◆ Material for the task:

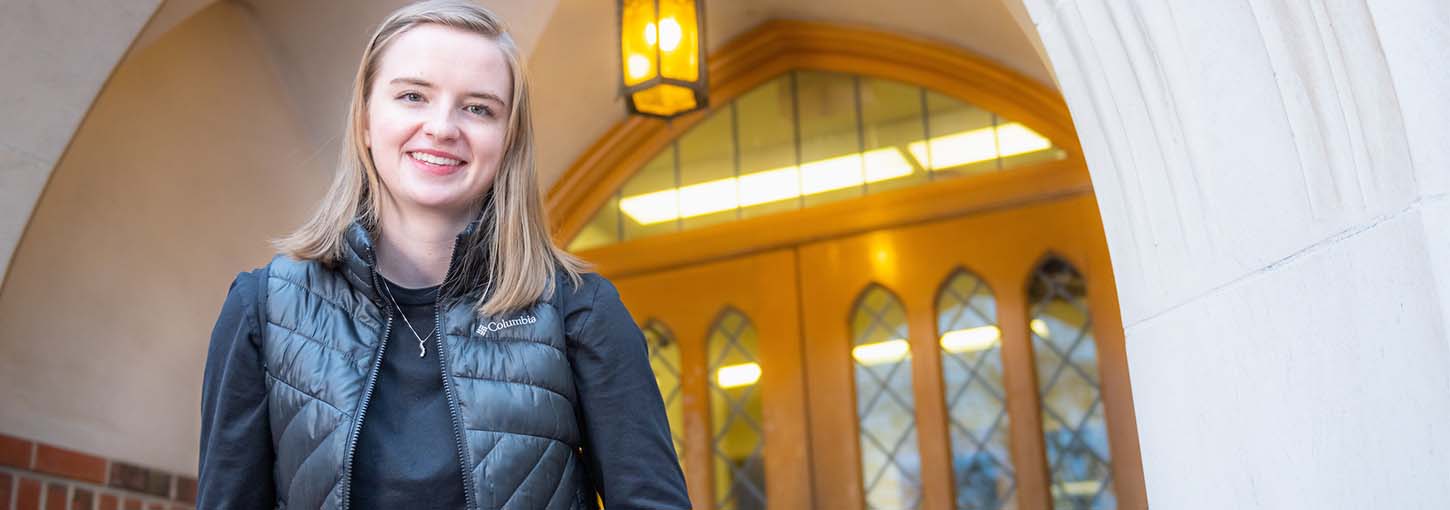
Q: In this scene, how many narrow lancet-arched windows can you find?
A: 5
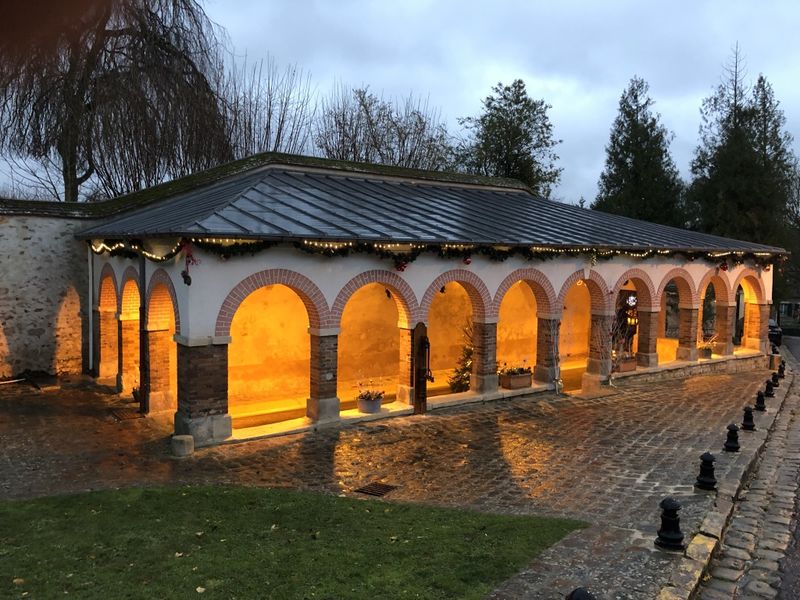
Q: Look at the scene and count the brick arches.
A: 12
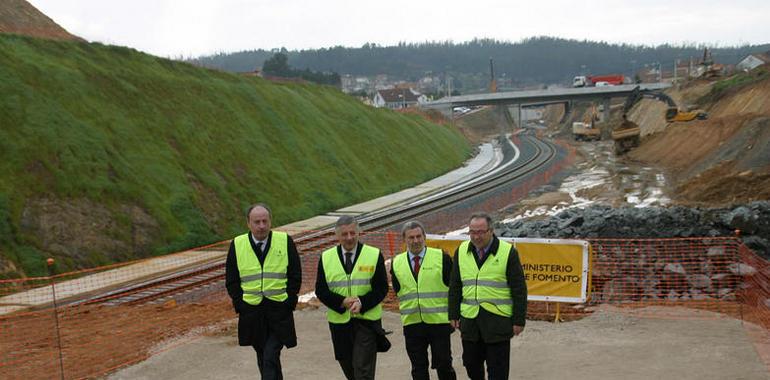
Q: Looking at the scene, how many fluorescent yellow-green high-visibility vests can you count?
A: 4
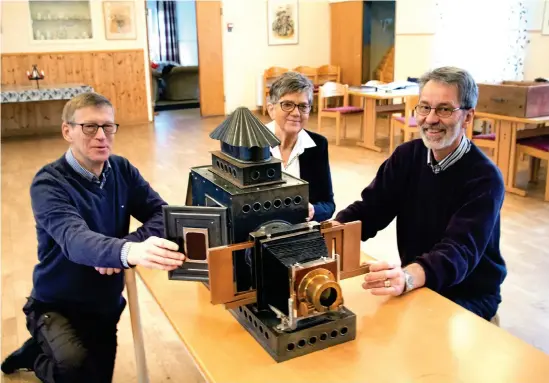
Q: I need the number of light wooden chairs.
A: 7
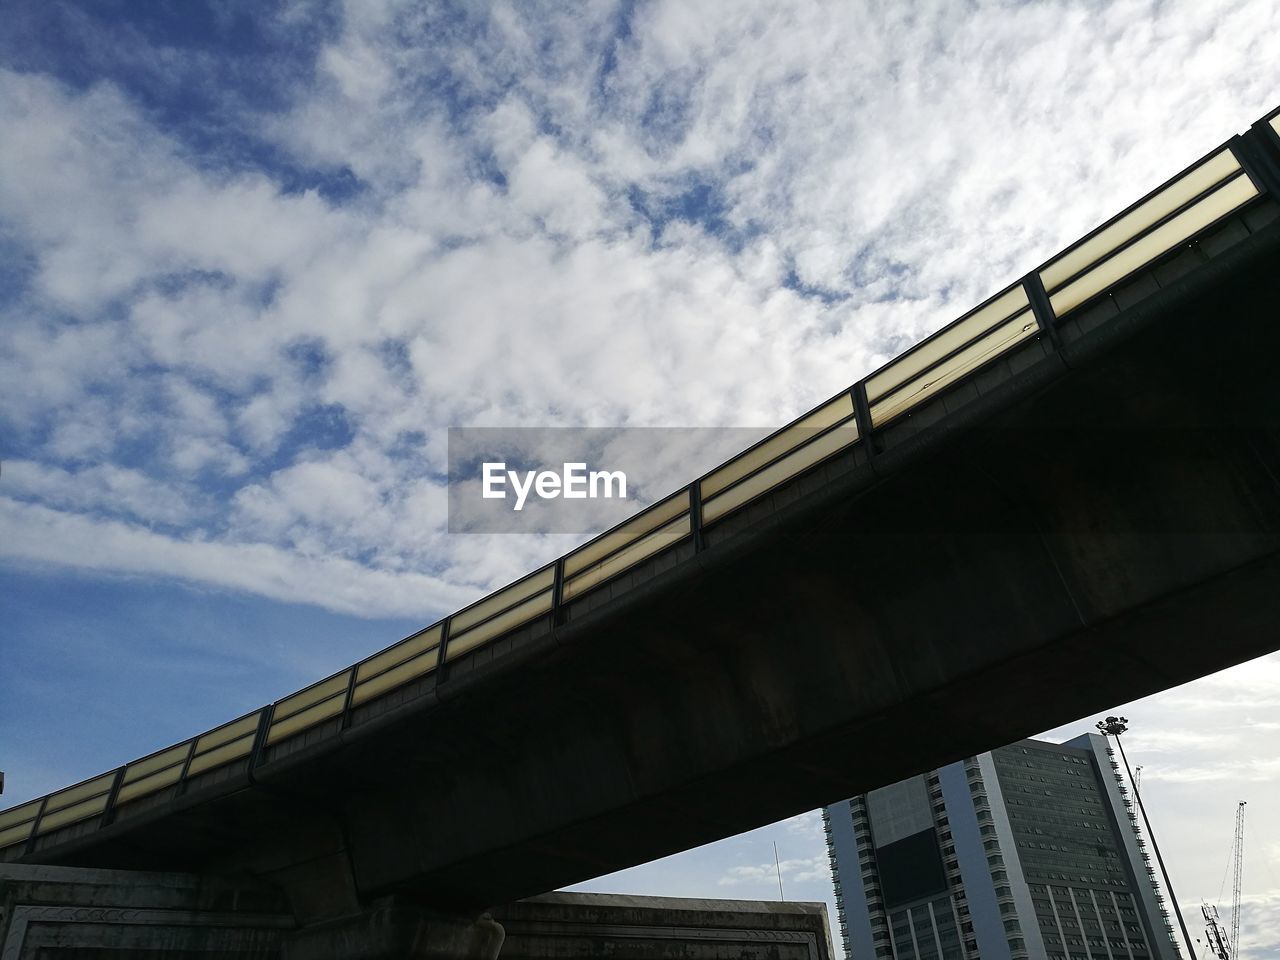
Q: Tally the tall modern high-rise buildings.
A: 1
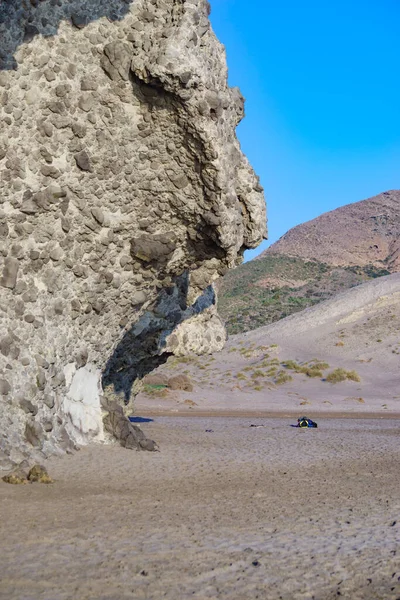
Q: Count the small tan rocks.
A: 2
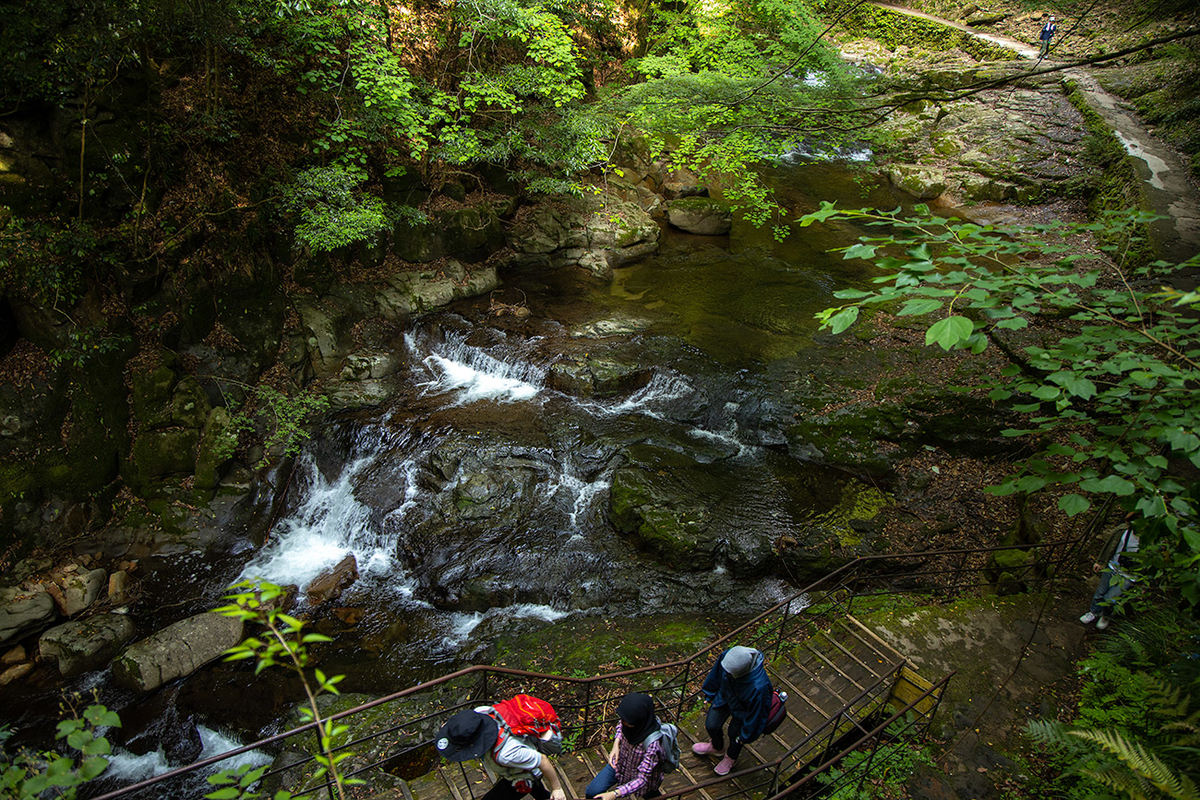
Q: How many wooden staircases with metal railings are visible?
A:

◆ Task details: Your reply should be the entries copied exactly, with all images omitted.

◆ Solution to this task:
Q: In this scene, how many narrow lancet-arched windows can you find?
A: 5
Q: Look at the scene and count the brick arches.
A: 12
Q: Looking at the scene, how many fluorescent yellow-green high-visibility vests can you count?
A: 4
Q: I need the number of light wooden chairs.
A: 7
Q: Tally the tall modern high-rise buildings.
A: 1
Q: Count the small tan rocks.
A: 2
Q: How many wooden staircases with metal railings are visible?
A:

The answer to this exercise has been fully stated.